Başbakan Adnan Menderes, Dışişleri Bakanı Fatin Rüştü Zorlu ve
Maliye Bakanı Hasan Polatkan'ın idam edilişlerinin 56'ncı
yıldönümünde, bu trajediyi daha da derinleştiren bir ayrıntı
hatırlandı. Buna göre Menderes idam edildikten bir gün sonra,
Ankara'daki evinin kapısına iki kâğıt asılmıştı... Kâğıtlardan
birinde Menderes'in idam kararının gerekçesi yazılıydı. Diğerinde
ise cellada ödenen para miktarı yazılıydı. Aile, daha sonra cellada
verilen parayı devlete ödeyecekti.
İdam cezası kalkmıştı
İdamları ve Türkiye Cumhuriyeti'ndeki ilk askeri darbenin
sonuçlarını düşündüğünüz zaman, yukarıda hatırlattığımız olayın
teferruat olduğunu düşünebilirsiniz.

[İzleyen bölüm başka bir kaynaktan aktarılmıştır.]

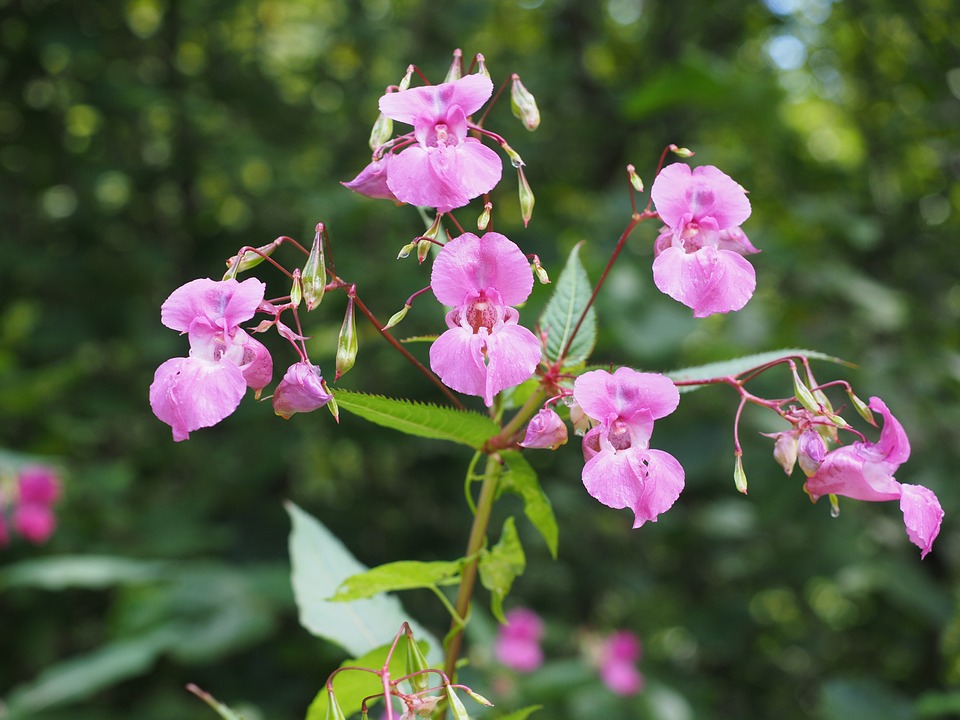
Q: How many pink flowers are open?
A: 6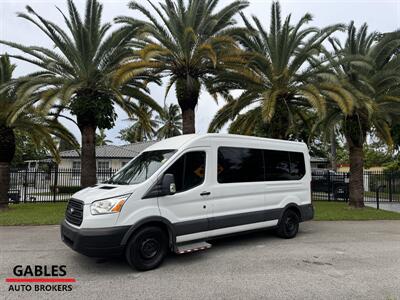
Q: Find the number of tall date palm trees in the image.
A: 5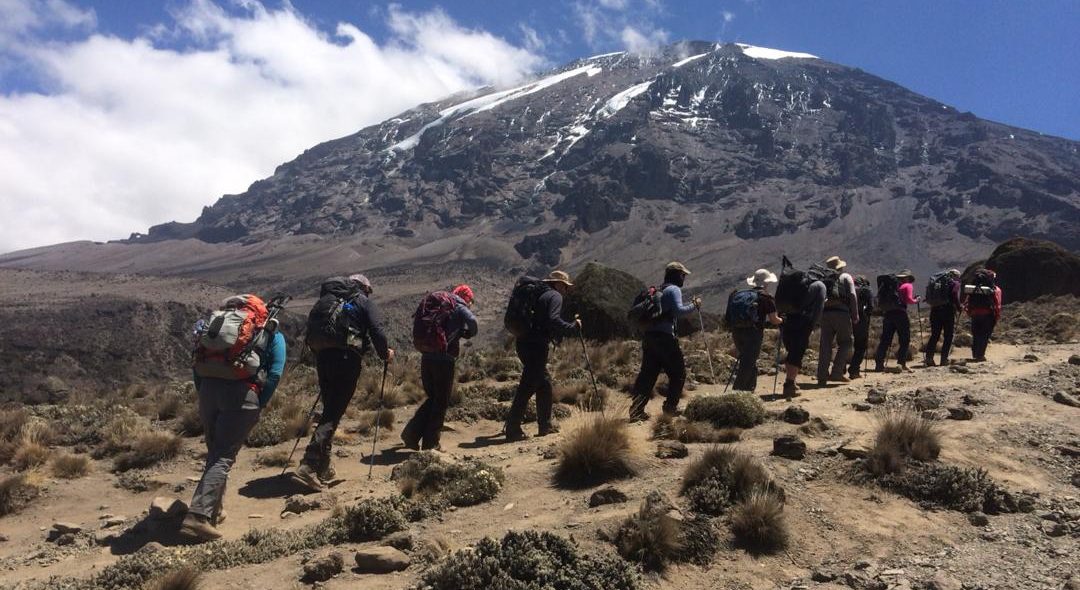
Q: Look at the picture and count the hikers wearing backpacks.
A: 12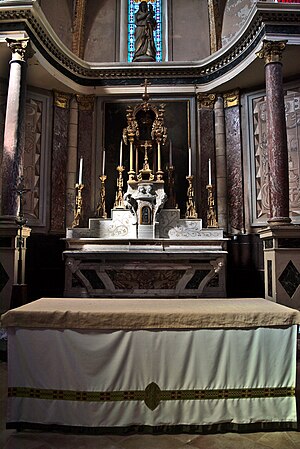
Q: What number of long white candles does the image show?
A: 6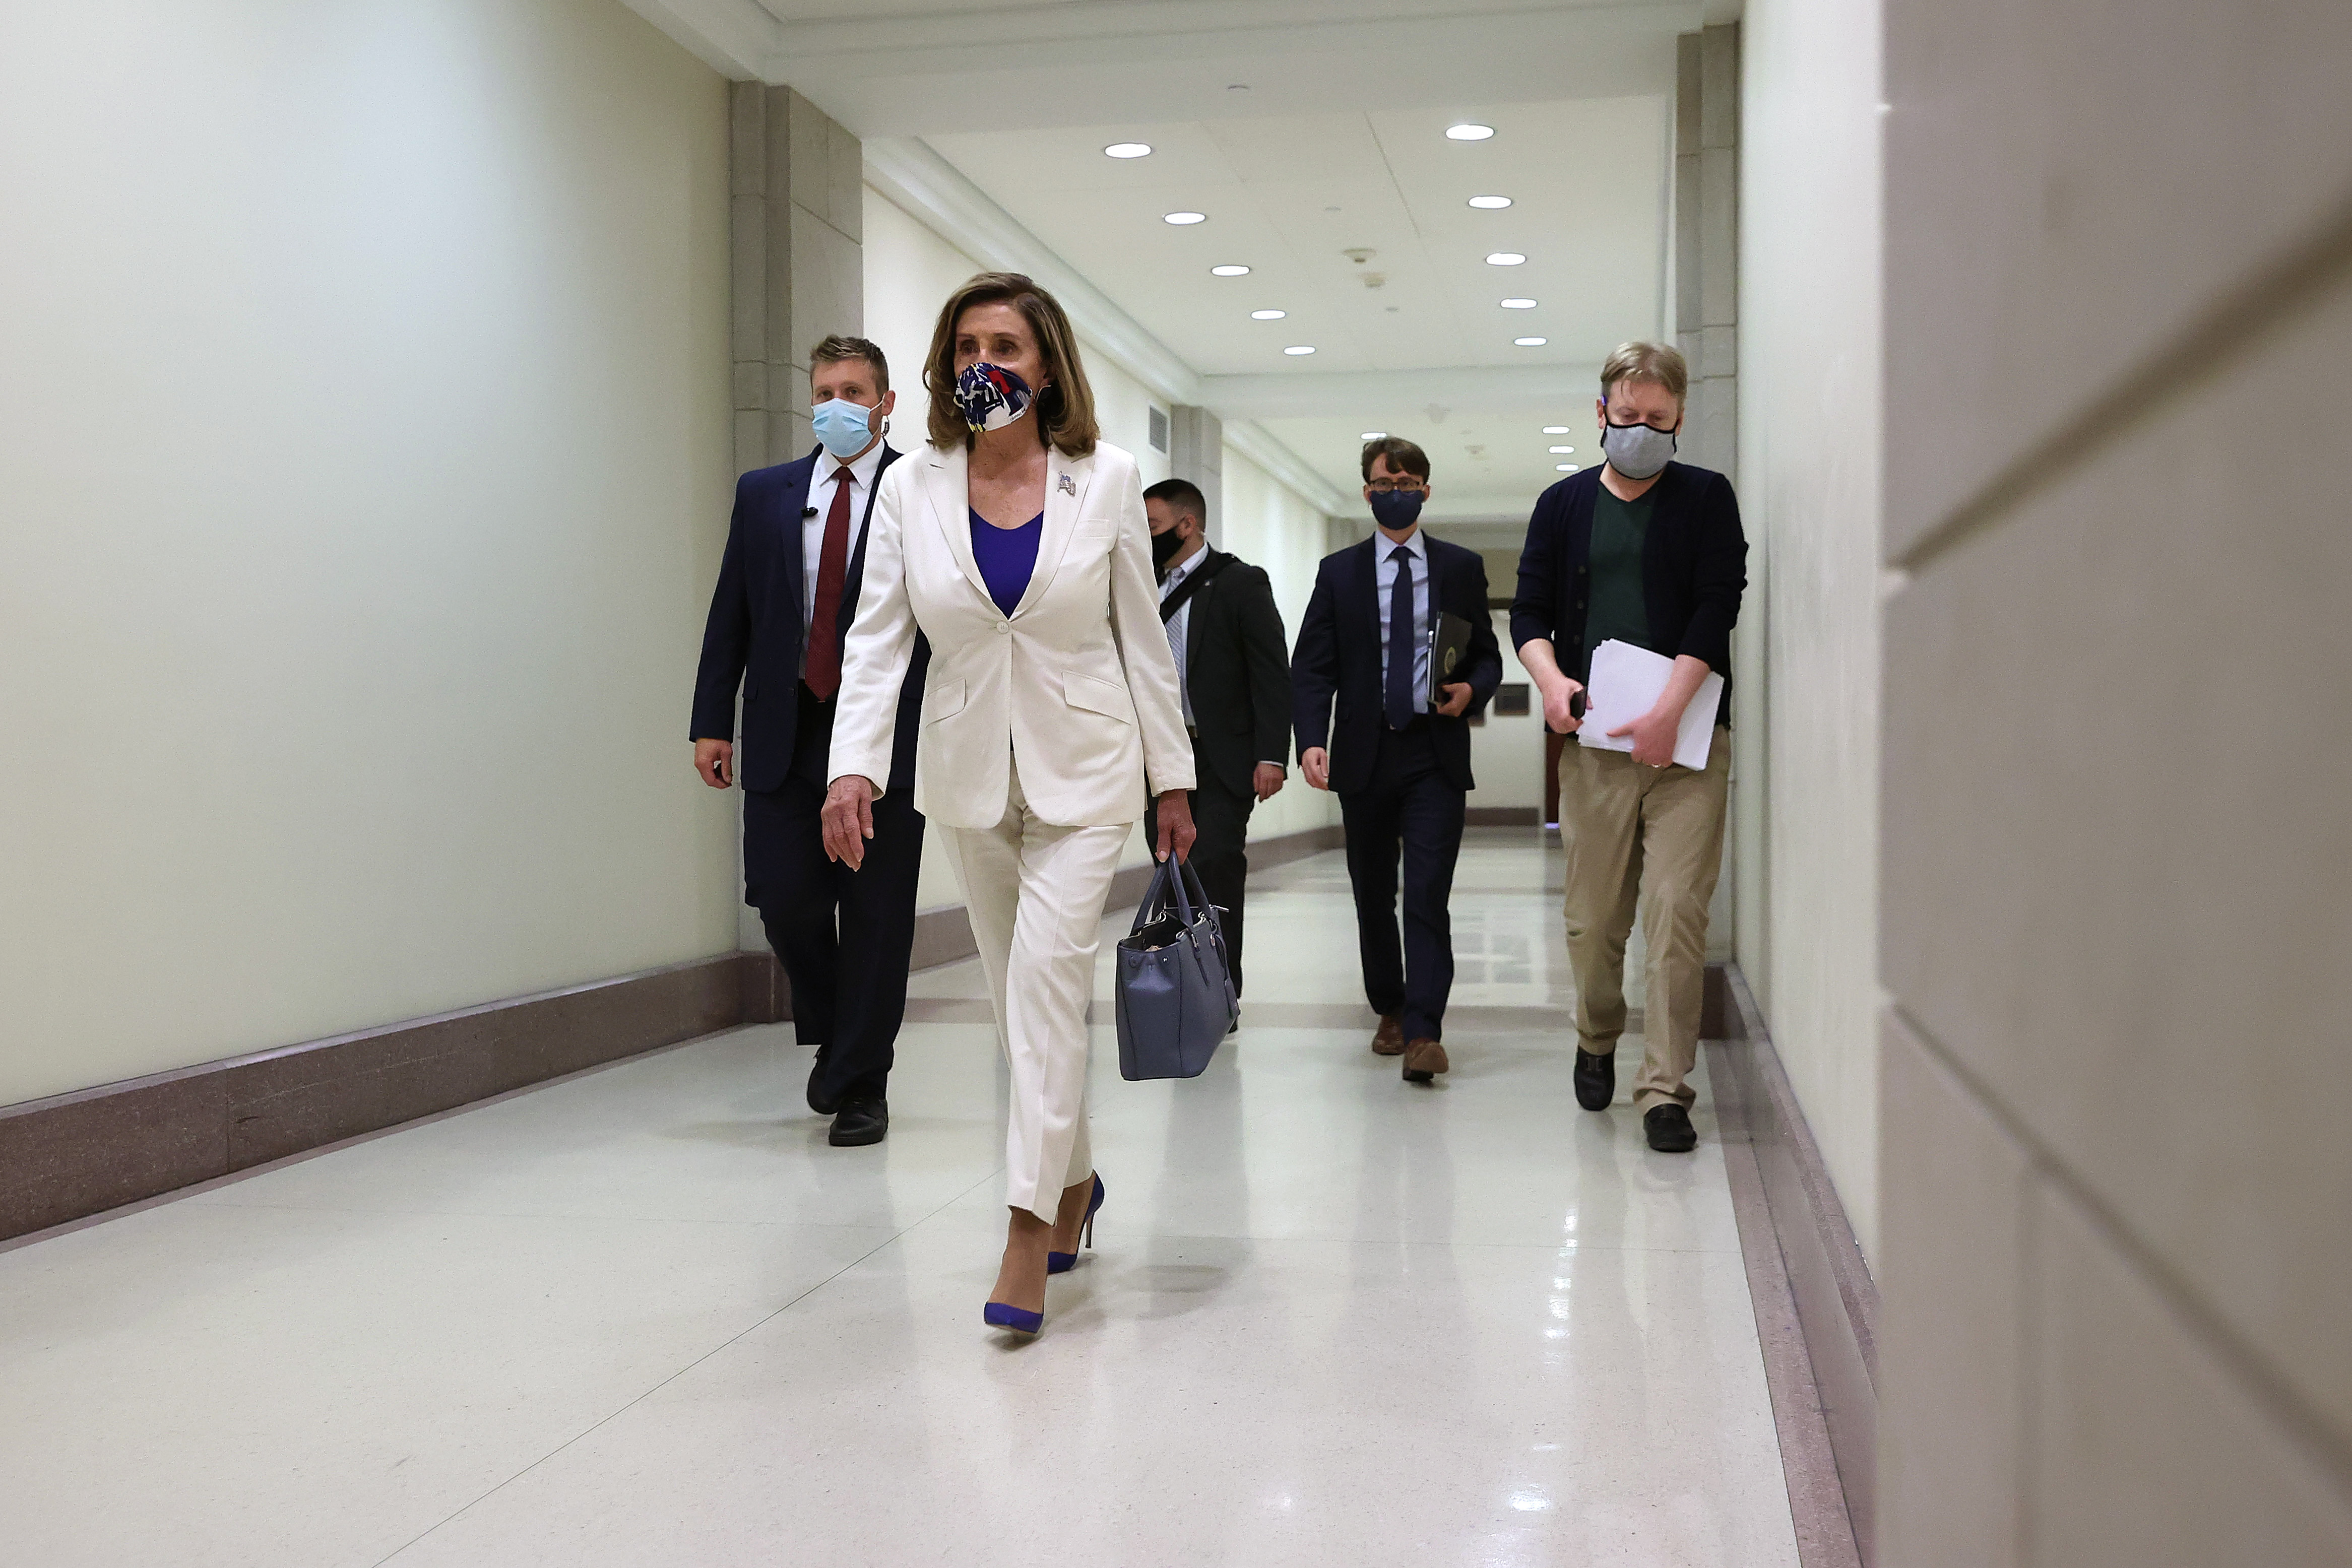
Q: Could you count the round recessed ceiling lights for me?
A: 14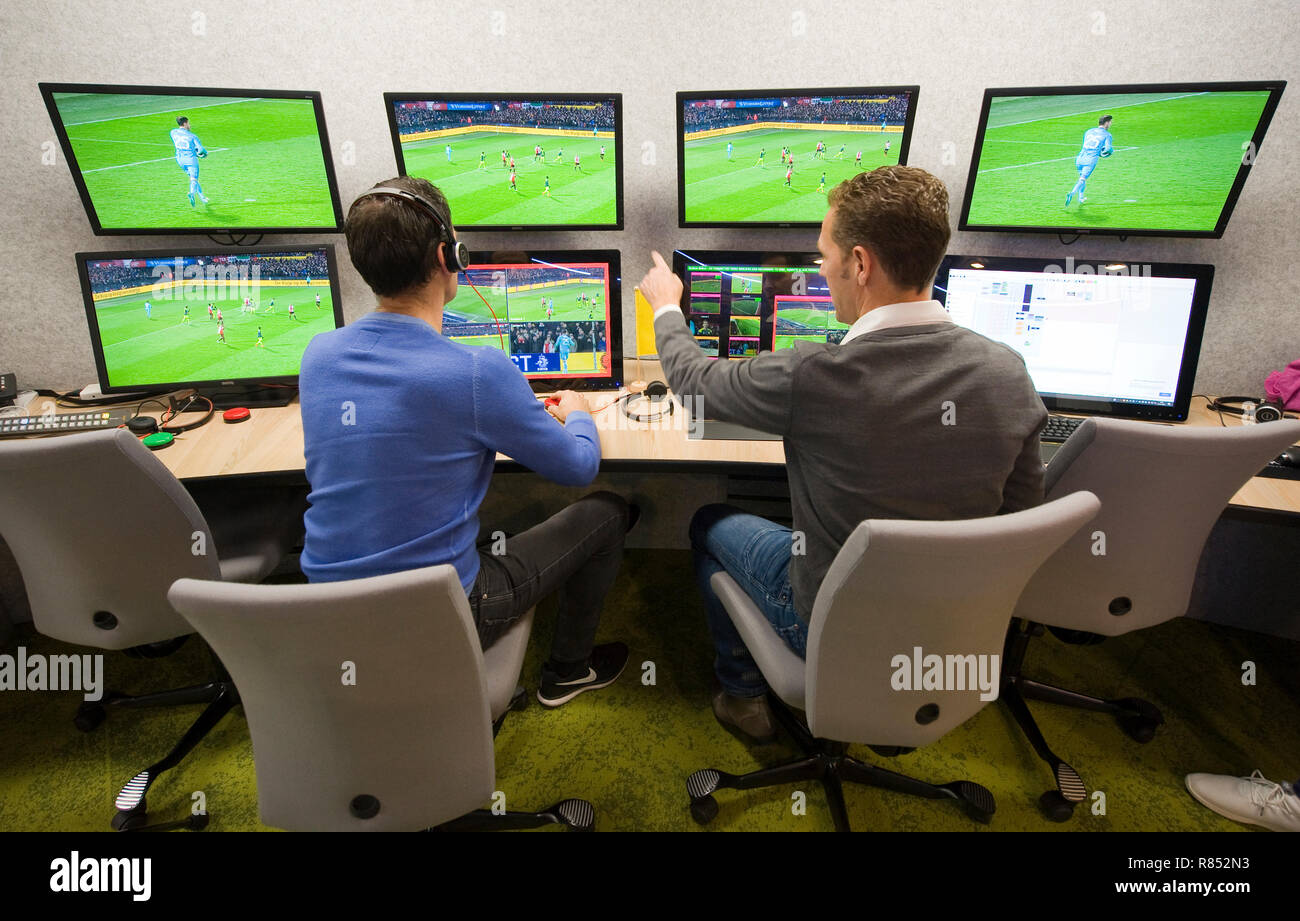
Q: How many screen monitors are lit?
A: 8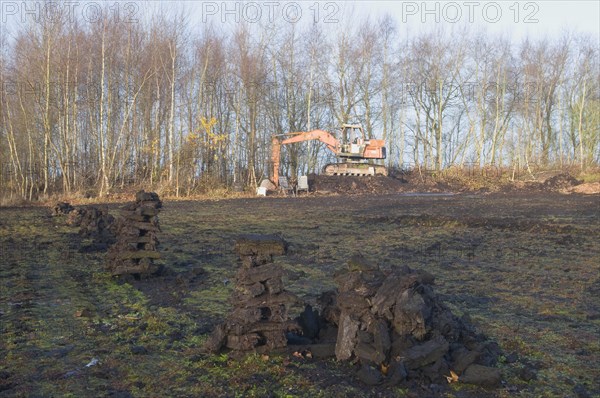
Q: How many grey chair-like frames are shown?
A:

Kaderde idam cezasının Adnan
Menderes ve iki bakanı için uygulanabilir olduğu yazılıydı... Buna
karşı Amerika CIA eliyle 1999'da Abdullah Öcalan'ı Kenya'dan alıp
Türkiye'ye teslim ederken, idam cezasının kaldırılmasını şart
koşmuştu.
Darbelere yasak yok
ABD Öcalan için idamı devre dışı bırakırken, Türkiye'deki askeri
darbelerin de artık sona ermesi konusunda bir şart koşmamıştı.
Nitekim 2002'de AK Parti iktidar olduktan sonra kapatma davaları,
e-muhtıralar ve benzeri girişimlerle eski derin devletin bir çeşit
darbe girişimlerine tanık olduk. Ve sonunda 2016'daki 15 Temmuz
darbe girişimi de geldi.
Sisi'yi çok sevdiler
15 Temmuz darbe girişimine karışıp sonra Türkiye'den kaçanlara Batı
ülkelerinin kucak açması ise, bu coğrafyada darbenin Batı için hâlâ
meşru bir idare sistemi olarak görüldüğünü kanıtlıyordu. Mesela
Mısır'da seçilmiş yönetimi deviren Sisi darbesine Batının
demokrasileri asla "Darbe" diyememişlerdi. Çünkü Sisi onların
istediği yönde Mısır'ın rotasını değiştirmiş, İsrail ne istiyorsa
hepsini kabullenmişti.
Seçilmişlik ve onlar
Kopenhag Kriterleri, 2'nci Dünya Savaşı sonrasında yapılan yeni
anayasalar gibi uluslararası ilişkilerin patronlarının söylemleri
de "Seçilmişlik"i kutsarlar. Ama bir yandan da kendilerine uydu
olmayı kabullenmeyen seçilmişlerin, darbelerle devrilmesine de
yeşil ışık yakarlar.
Vahşetin belgesi
Bizim 27 Mayıs askeri darbesi bu yolu açan ilk girişimdi. O günden
bugüne yaşadığımız darbeler ve darbe girişimlerinin ertesinde,
Adnan Menderes'e, Fatin Rüştü Zorlu'ya ve Hasan Polatkan'a rahmet
dilerken, "Hukuk" kullanılarak sergilenen vahşetin "Cellat parasını
ödeyin" içerikli belgesini de hatırlatıyoruz.